Mr. Leech: To ask the Minister of State, Department for Constitutional Affairs how much was paid in legal aid in the last 12 months for which figures are available in cases requiring family members as defined under section 105 of the Children Act 1989 (a) to seek leave in order to apply for a residence order or a special guardianship order and (b) who have been caring for a child for at least 12 of the previous 36 months to seek leave in order to apply for a residence order or special guardianship order. 
Ms Harman: This information is not held centrally and can be provided only at a disproportionate cost.
Keith Vaz: To ask the Minister of State, Department for Constitutional Affairs what assistance is planned to be given to small firms to help them adapt to legal aid reforms. 
Ms Harman: Lord Carter of Cole's interim report on Criminal Defence Services, published on 9 February, set out a phased transition towards a market-based approach, during which support would be offered to help suppliers either restructure their business or consolidate. This will enable smaller firms to participate in the new procurement regime by increasing their joint capacity, allowing them to benefit from efficiency savings and increase profits. Lord Carter's final report is expected later this spring and it will contain his final recommendations about the nature of support to be provided.
Keith Vaz: To ask the Minister of State, Department for Constitutional Affairs when the minority impact assessment report commissioned by the Legal Services Commission will be published. 

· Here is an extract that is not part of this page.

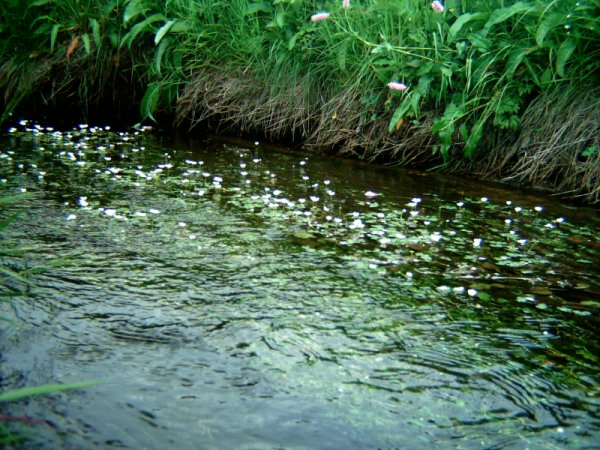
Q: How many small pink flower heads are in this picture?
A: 4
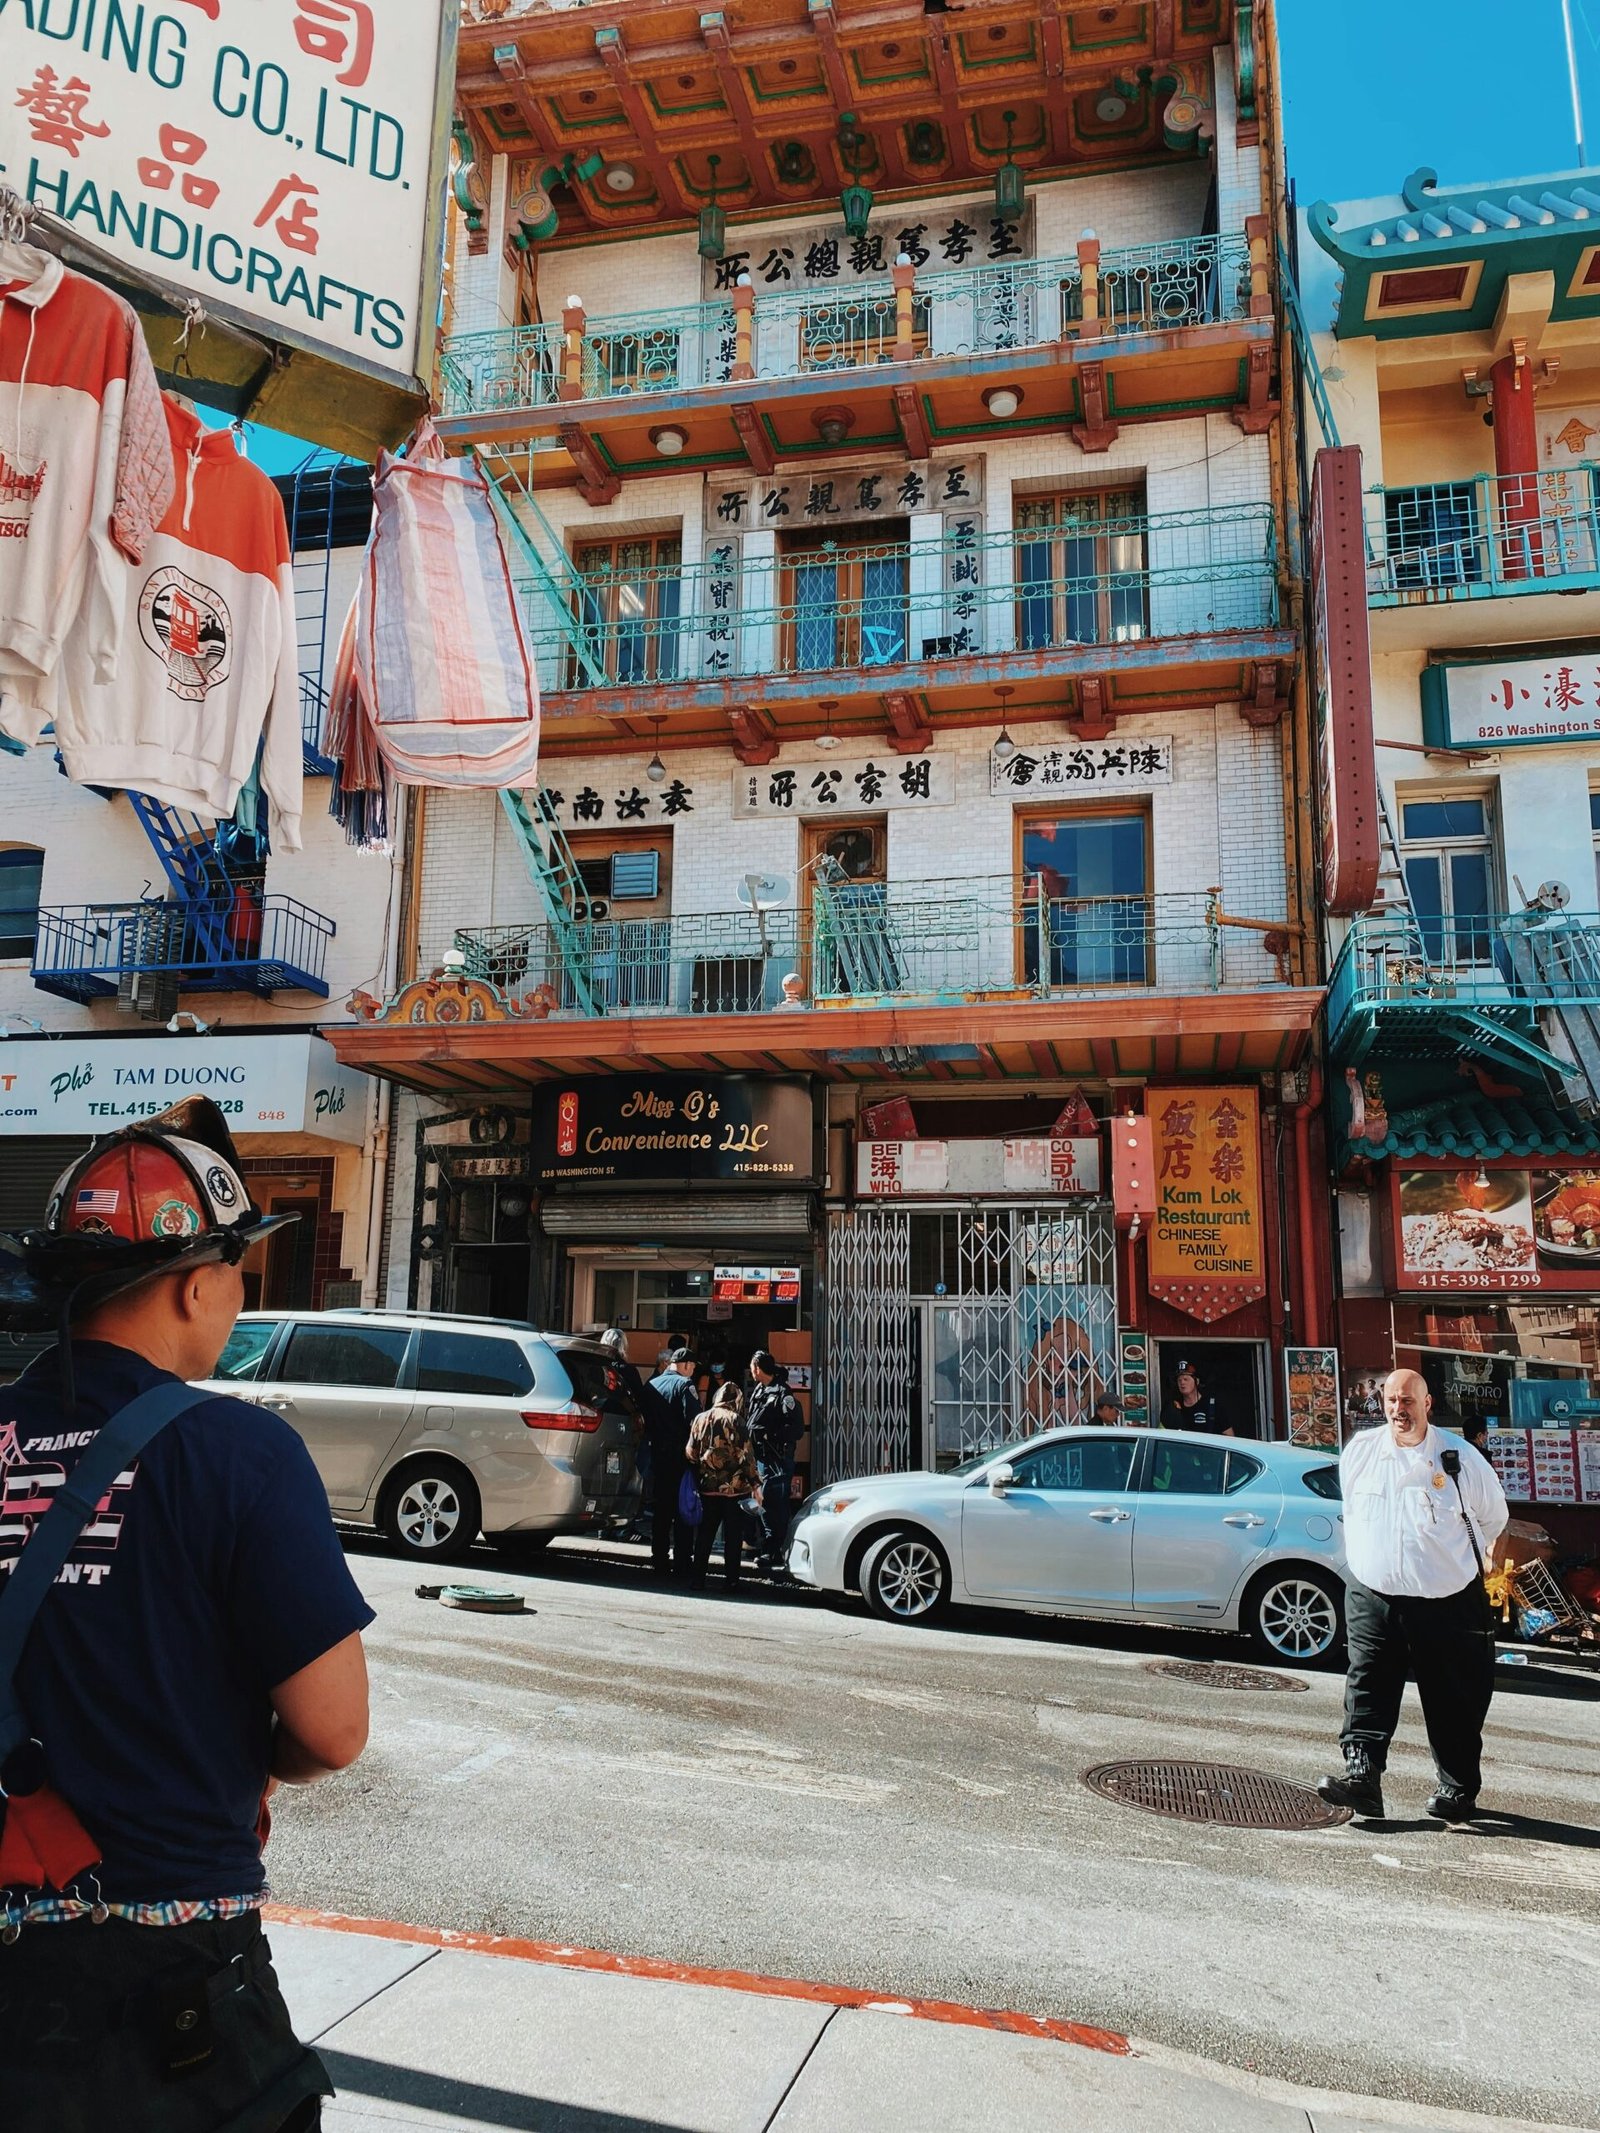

Ms Harman: I refer the hon. Member to the answer I gave to the hon. Member for North-East Hertfordshire (Mr. Heald) on 20 March 2006, Official Report, column75W. The report to which the hon. Member refers has not yet been finalised. The Legal Services Commission intends to publish it in due course.
Mr. Stewart Jackson: To ask the Minister of State, Department for Constitutional Affairs how many people have sought leave to apply for (a) a residence order and (b) a special guardianship order in the last three months for which figures are available; and how many were family members as defined under section 105 of the Children Act 1989. 
Statistical information on the number of applications for leave to apply" for a residence or a special guardianship order is not collected centrally and could be obtained only at a disproportionate cost.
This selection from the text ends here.